I remember one holiday in the late 1950s. We went to Noordwijk, a seaside resort on the Dutch coast. Everyday, we used to lay a blanket out on the sands in the morning. And everyday, we had to move it at least once. Noordwijk was popular with German visitors. If my mother heard German being spoken, we had to move out of earshot. She was so aware of, and upset by, recent history that the sound of German, the language of her parents, upset her enough to want to avoid hearing it.
This avoidance of the Germans had an effect on me. The more that they were avoided, the more intrigued I became. So, when I was old enough to travel alone, I made a trip to Vienna by train, stopping at a number of places in Germany on my way. Almost without exception, I was charmed by everyone that I met.
On one trip, I stopped for a drink in Regensburg and an elderly man sitting nearby asked me where I was going. When I told him that I was driving to Hungary and made some comment about the good quality of the autobahns, he smiled and told me that this was one of the good things that Hitler gave Germany. My German was not good enough to reply suitably to this man, who had spent ten miserable years as a Soviet prisoner of war. This was one of the only instances of positive nostalgia for the Nazi’s awful regime that I have encountered during my numerous trips to Germany. In general, most Germans, whom I have met, not only recognise readily the hideousness of the misdemeanours of their ancestors but also try to make amends for them. This cannot be said for other Europeans.
The Italians, for example, are ambivalent about their far from perfect past. This is neatly summarised in the refrain of a song: “Oggi siamo tutti partigiani…” (‘today we’re all partisans’). The implication being that yesterday, this was not the case: some of us were fascists then.
In France, a murky aspect of recent history is conveniently kept in the shadows. Between 1940 and 1944, the sleepy spa town of Vichy was the seat of a fascist regime led by the elderly Marshal Pétain, the hero of the Battle of Verdun. We visited the town and were curious to see the Hotel Parc where the quisling government had had its headquarters. We found the building, now an office block, named Le Parc. There was no plaque or anything else attached to it to commemorate its former function. We asked an office worker, who emerged from it, whether we had indeed found the right building. He confirmed that we were not mistaken. When we asked him why there was nothing to indicate the historic significance of the Parc, he shrugged his shoulders and said something like: “On n’est pas fier de ca” (‘It’s nothing to be proud of’), and then continued off to buy his lunch.

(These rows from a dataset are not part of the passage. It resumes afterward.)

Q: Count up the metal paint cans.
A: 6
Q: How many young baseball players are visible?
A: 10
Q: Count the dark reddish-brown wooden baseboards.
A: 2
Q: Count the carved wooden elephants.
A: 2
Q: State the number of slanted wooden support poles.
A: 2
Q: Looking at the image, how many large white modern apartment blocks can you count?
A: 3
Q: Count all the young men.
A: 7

Further, when Max Ophul's produced his four hour documentary film about the collaborationist (and anti-Semitic) nature of the Vichy Regime "Le Chagrin et La Pitié (in 1969), it was banned in France until 1981.
I am sad to relate that here in Britain, we also have selective memories. Ask most people on the street about the Partition of India and its calamitous consequences, and your response will usually be a blank face. As for British concentration camps, which antedated the Nazi German ones by at least three decades, you will probably be greeted with incredulity. Never once did any of my South African family, who condemned both the Nazis and later the Apartheid regime, ever tell me about the British concentration camps in which at least 26,000 innocent Boer women and children perished during the 2nd Boer War (1899-1902). I only became aware of this in recent years when I began to start reading about southern African history.

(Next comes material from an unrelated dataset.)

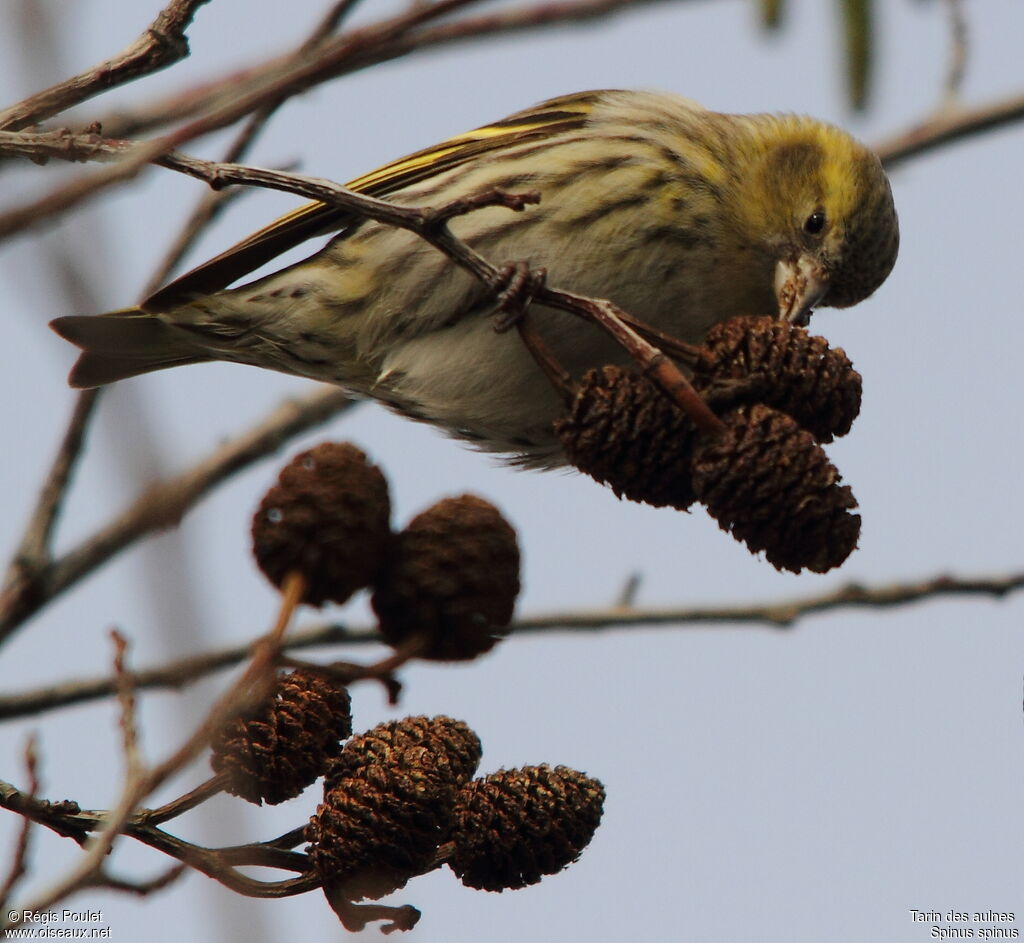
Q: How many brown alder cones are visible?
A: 9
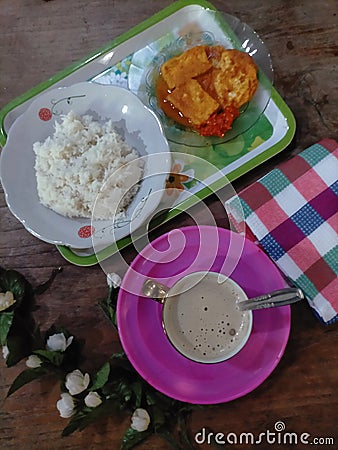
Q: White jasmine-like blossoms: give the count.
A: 9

I do not blame my mother at all for wanting to move away from Germans on the beach at Noordwijk in the late 1950s because she knew in vivid detail what some of them might have done, or have been aware of.
However, I do feel that it is important when criticising others to “cast out first the beam out of thine own eye, and then shalt thou see clearly to pull out the mote that is in thy brother's eye” (Luke Ch. 6, Verse 42.)